Materials provided —
- Opening Delimiter -
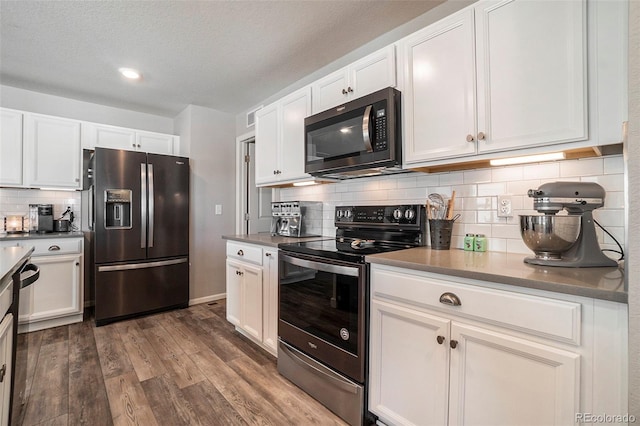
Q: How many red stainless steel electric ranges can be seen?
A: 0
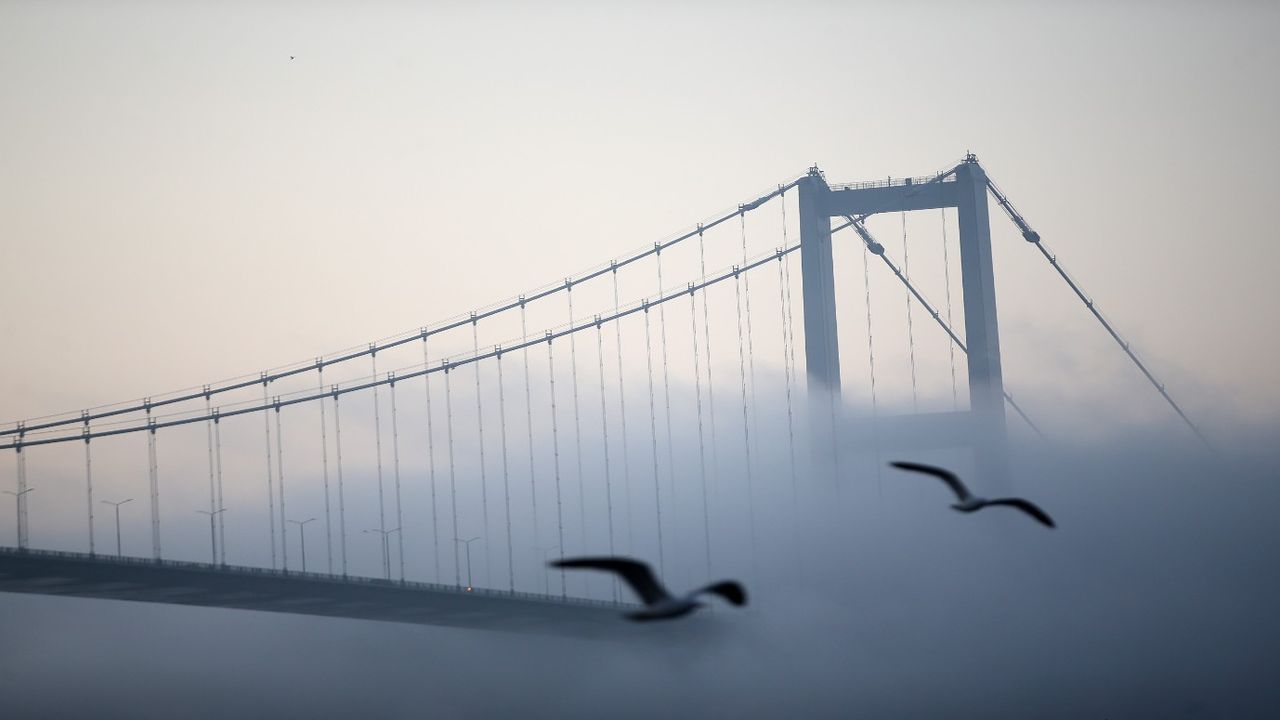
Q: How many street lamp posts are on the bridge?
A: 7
- Closing Delimiter -
- Opening Delimiter -
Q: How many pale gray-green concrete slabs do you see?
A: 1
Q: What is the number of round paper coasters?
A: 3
- Closing Delimiter -
Assignment — In the entries above, find each line that has the word "many". Copy it.

Finished task —
Q: How many red stainless steel electric ranges can be seen?
Q: How many street lamp posts are on the bridge?
Q: How many pale gray-green concrete slabs do you see?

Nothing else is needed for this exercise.